Introduction
Sudden spikes in memory usage on Linux servers in production environments are by no means rare. When memory usage becomes high, it can lead to swap activity, I/O latency, degraded application responsiveness, and in the worst case, service outages.
However, even after detecting an increase in memory usage, it is often not easy to quickly determine which process or thread is consuming excessive memory, whether the root cause lies in the application or in the OS/middleware, what immediate mitigation measures can be taken, and how to proceed with identifying the fundamental cause.
In this article, I wrote about practical and effective troubleshooting approaches for situations where memory usage is high—methods that are proven to be useful in commercial production systems.
Impact of High Memory Usage
As memory usage increases, the following issues may arise.

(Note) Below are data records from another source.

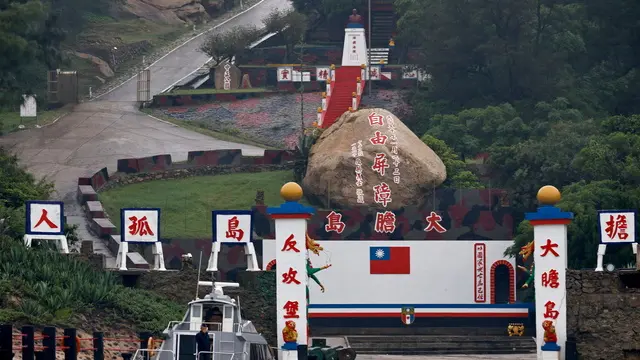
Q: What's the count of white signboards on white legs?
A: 4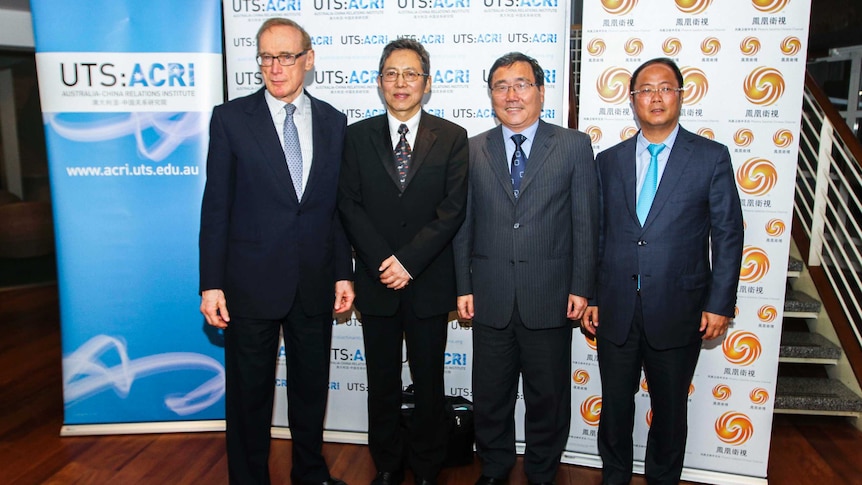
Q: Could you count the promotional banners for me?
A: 3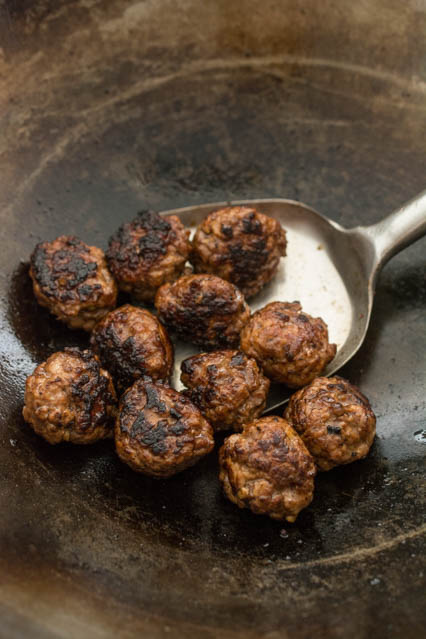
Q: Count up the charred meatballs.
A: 11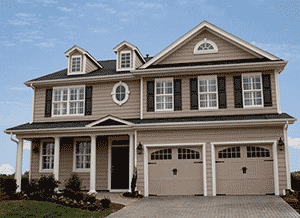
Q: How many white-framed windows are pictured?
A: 10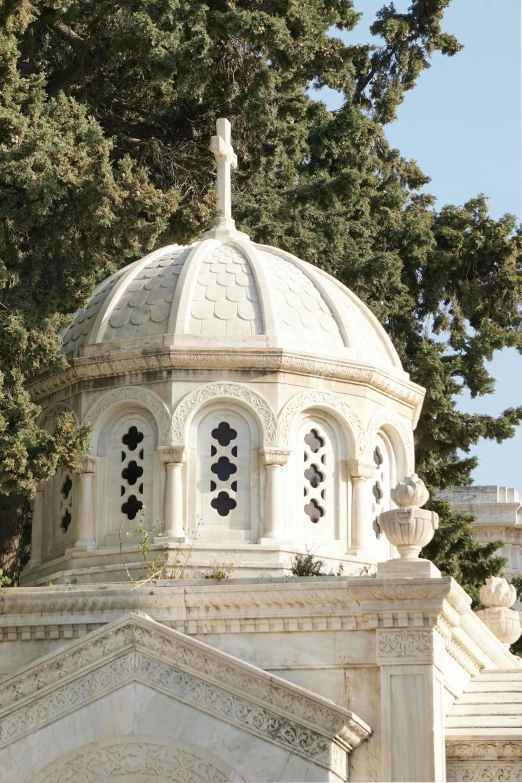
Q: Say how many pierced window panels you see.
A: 5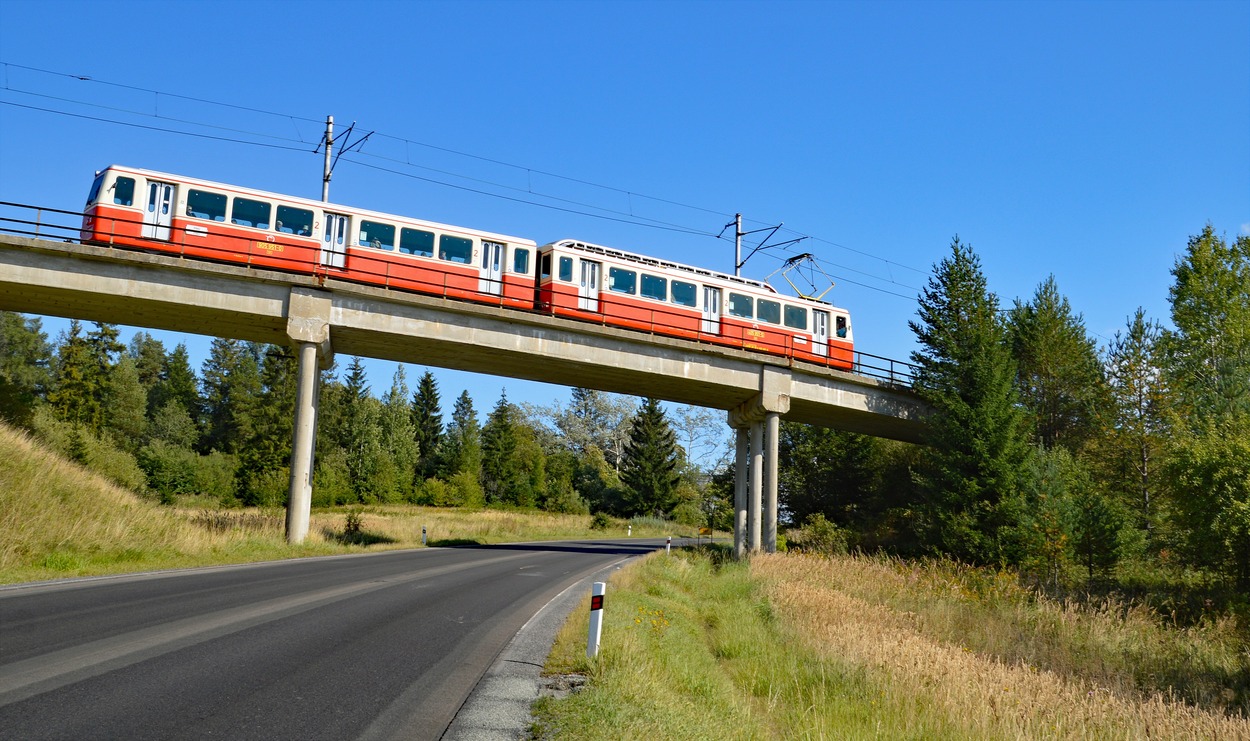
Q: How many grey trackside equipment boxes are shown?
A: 0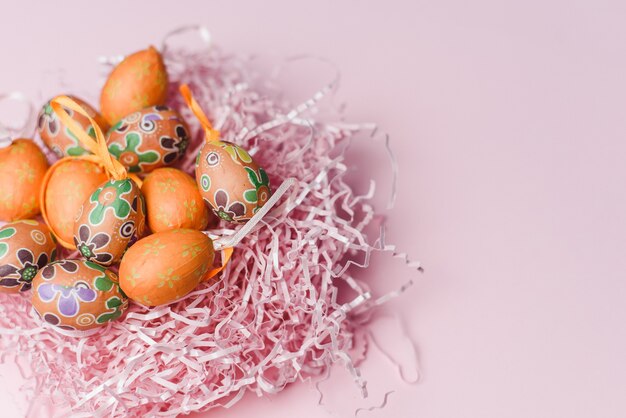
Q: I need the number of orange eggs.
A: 5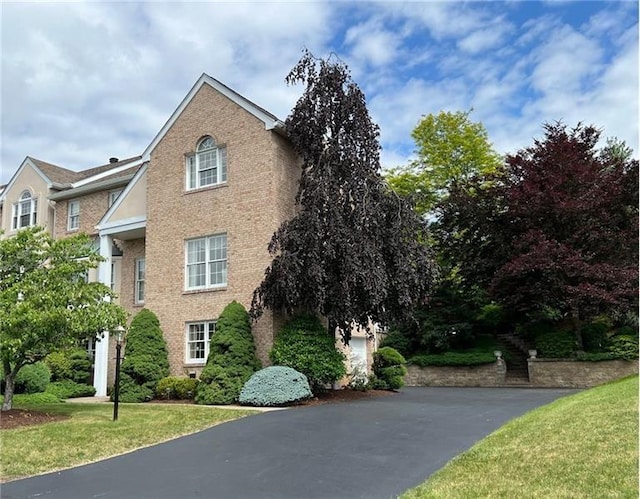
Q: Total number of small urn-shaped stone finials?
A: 2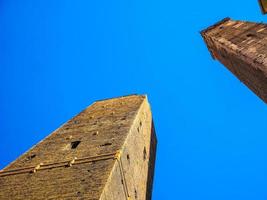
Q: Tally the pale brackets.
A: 2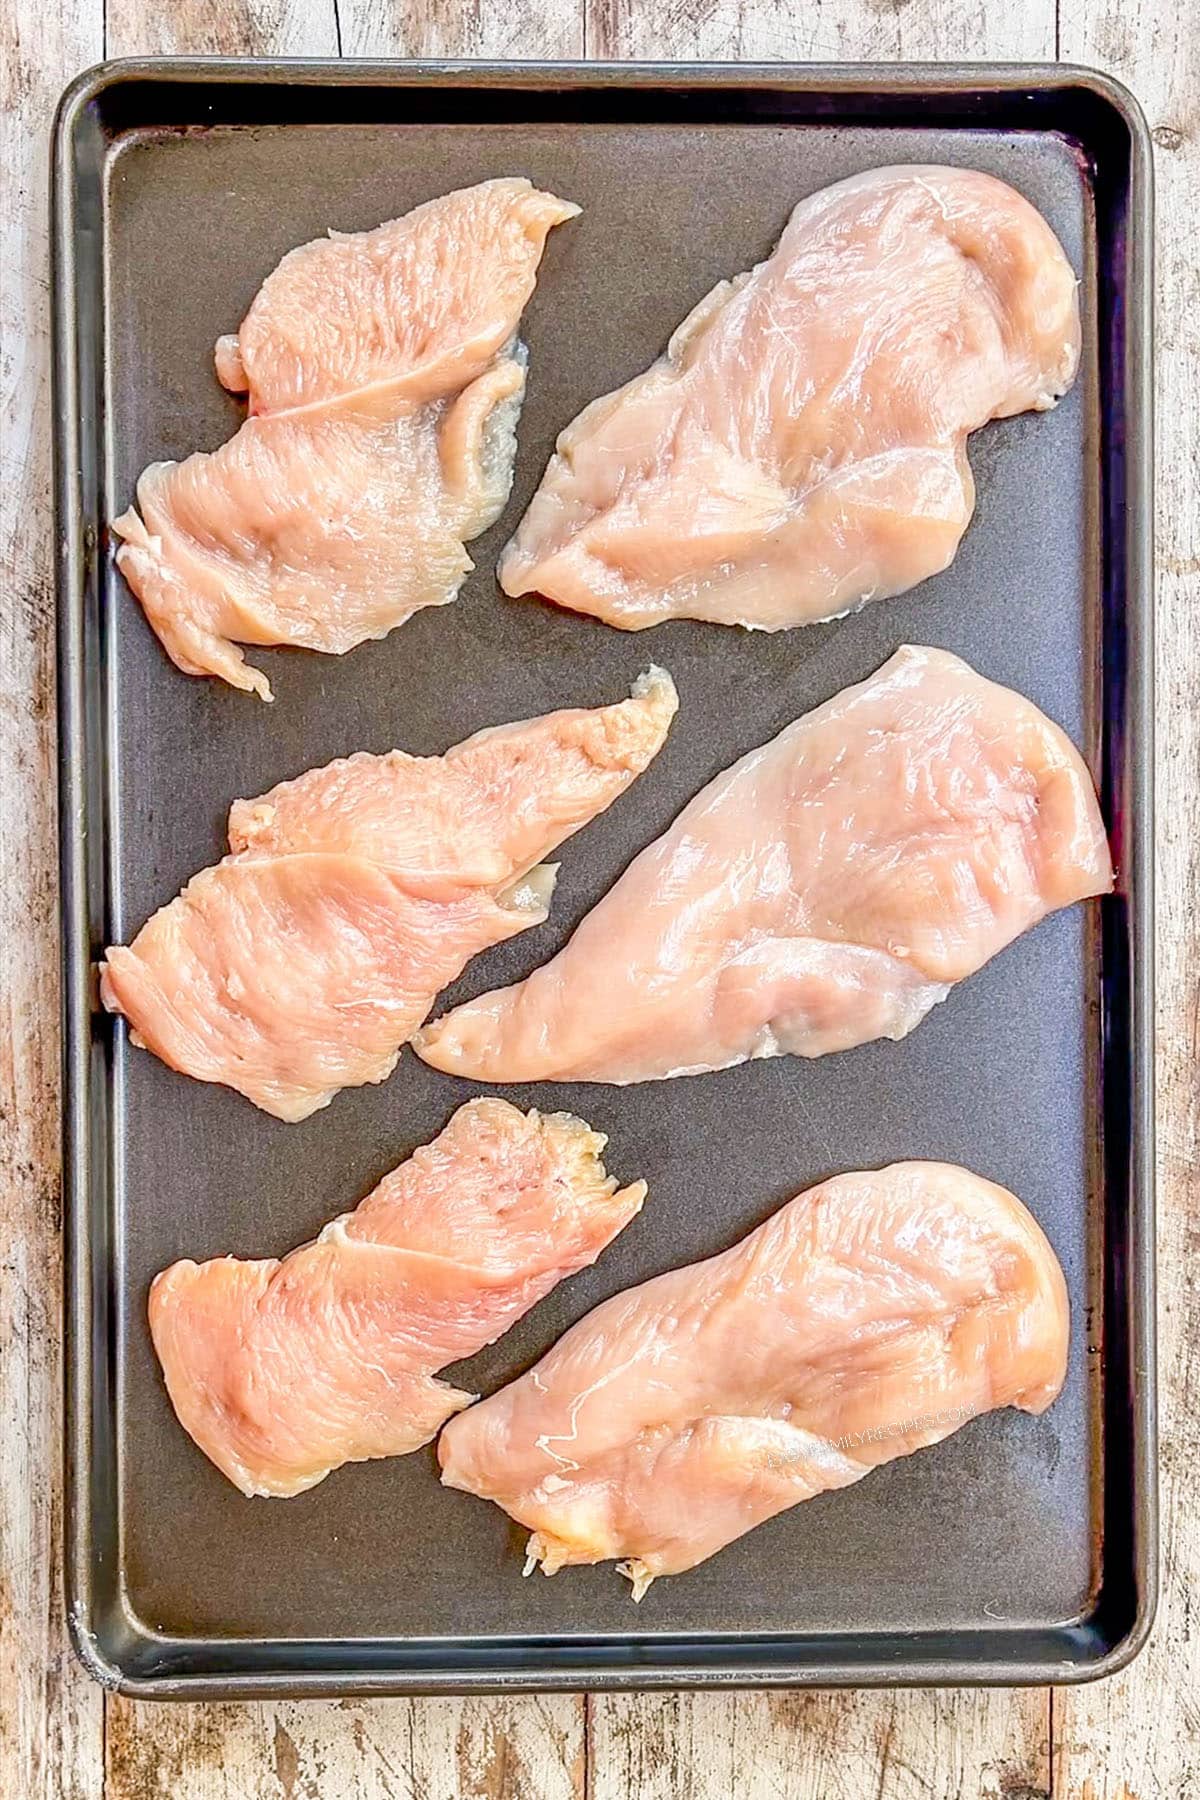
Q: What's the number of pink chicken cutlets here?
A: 6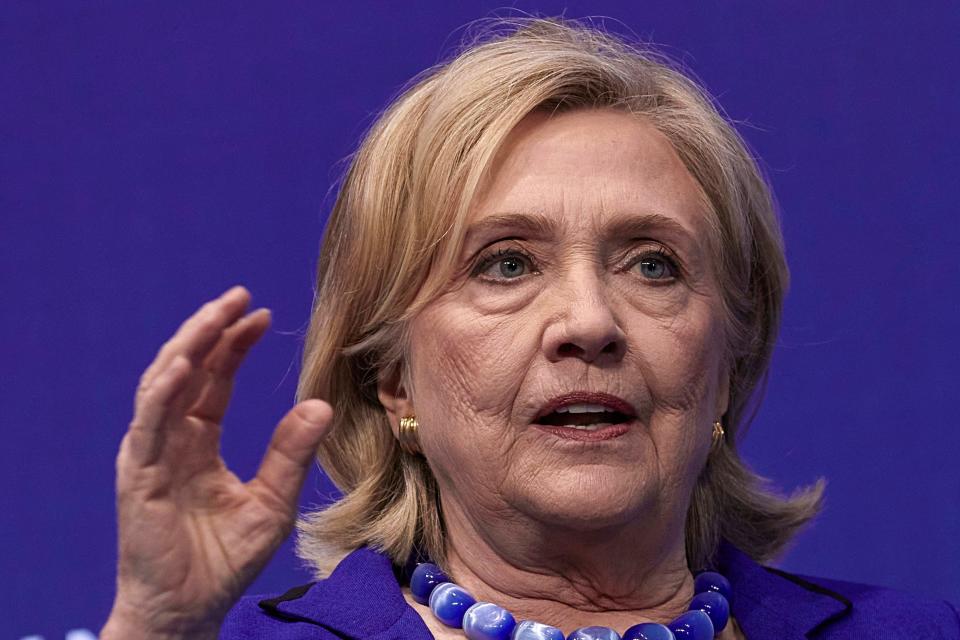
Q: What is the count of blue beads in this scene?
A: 9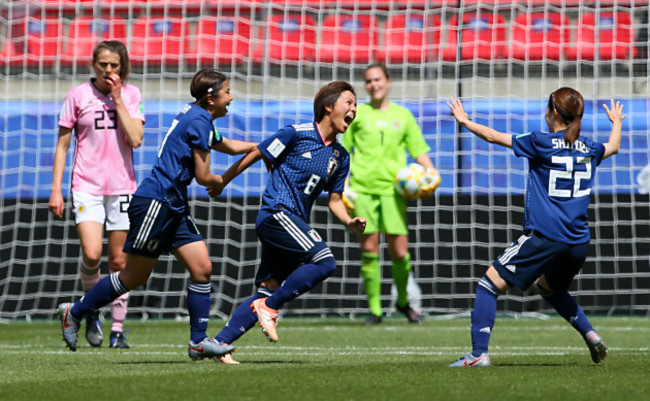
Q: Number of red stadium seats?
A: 10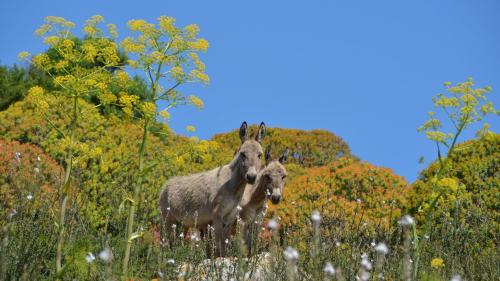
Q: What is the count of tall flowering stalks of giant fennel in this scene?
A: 3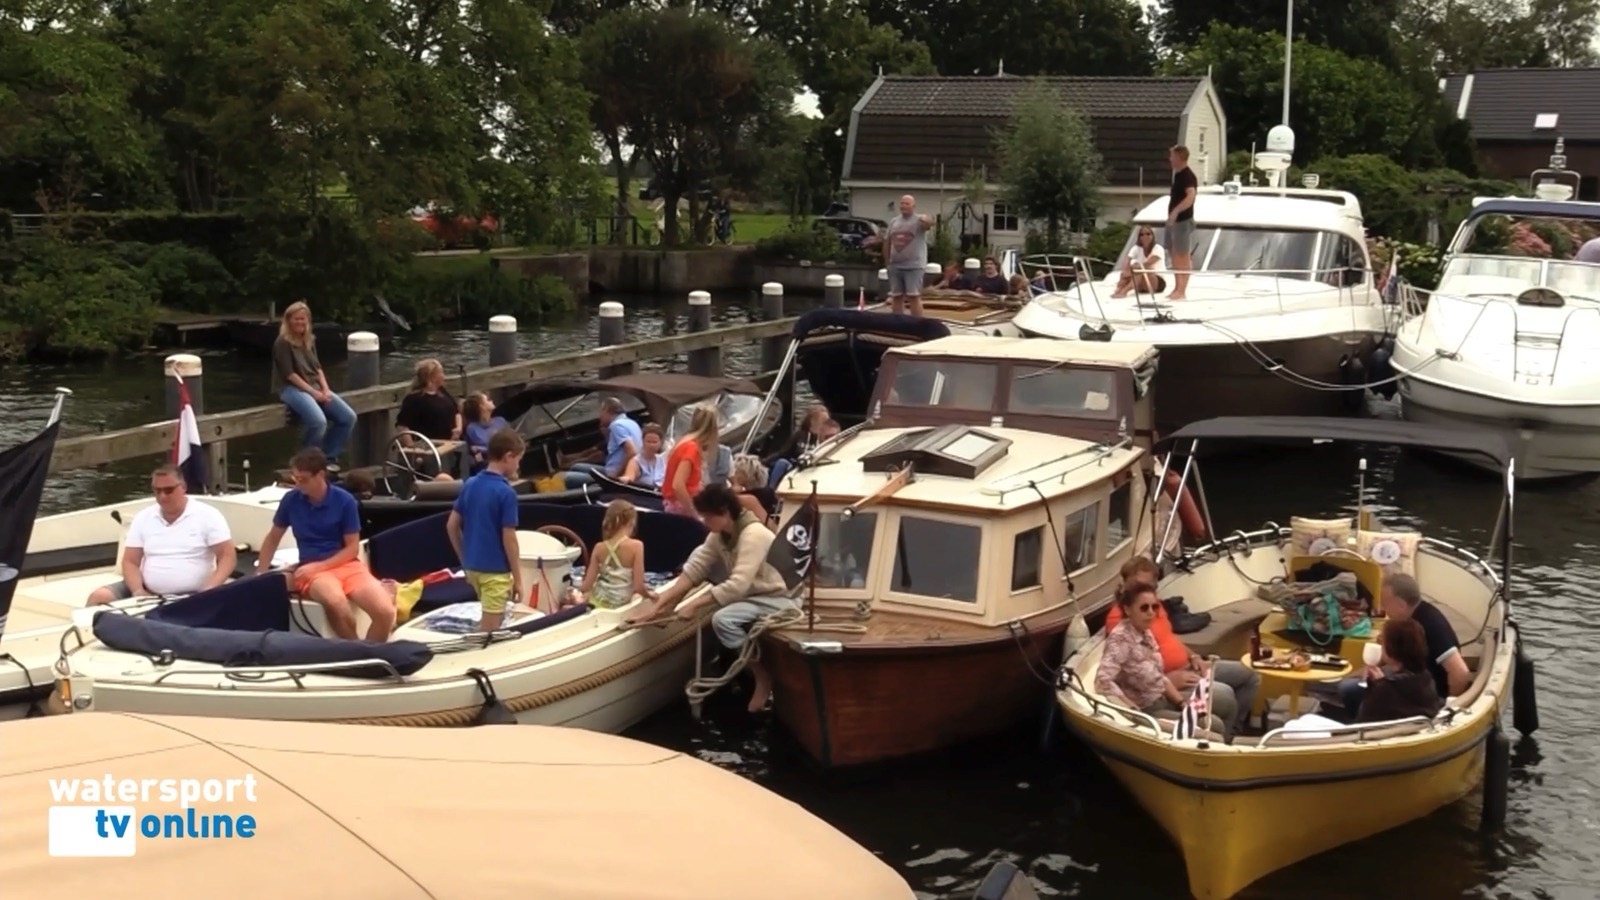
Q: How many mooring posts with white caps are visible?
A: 10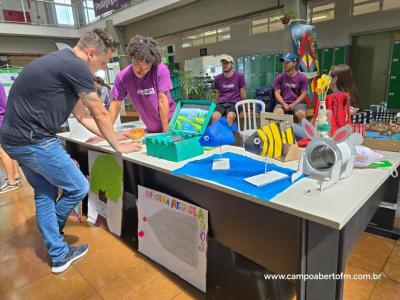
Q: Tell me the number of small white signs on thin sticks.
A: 2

- Memory exhaustion triggers swapping, causing higher I/O wait and degraded application responsiveness.
- Prolonged operation in this state may eventually result in service downtime.
- Batch jobs and time-consuming processes may be delayed or may time out.
- Risk of OOM (Out of Memory) Killer activation, system reboot, or crashes
- SSH connections or management consoles become slow or unresponsive.
Memory usage should not be assessed solely by a high percentage value; trends such as rapidly shrinking free memory, increasing swap usage, and abnormally large buffer/cache usage are also critical.
Investigation Steps When Memory Usage Is High
When memory usage or swap usage exceeds predefined thresholds in monitoring tools, investigate the issue using the following steps. Each step is explained below.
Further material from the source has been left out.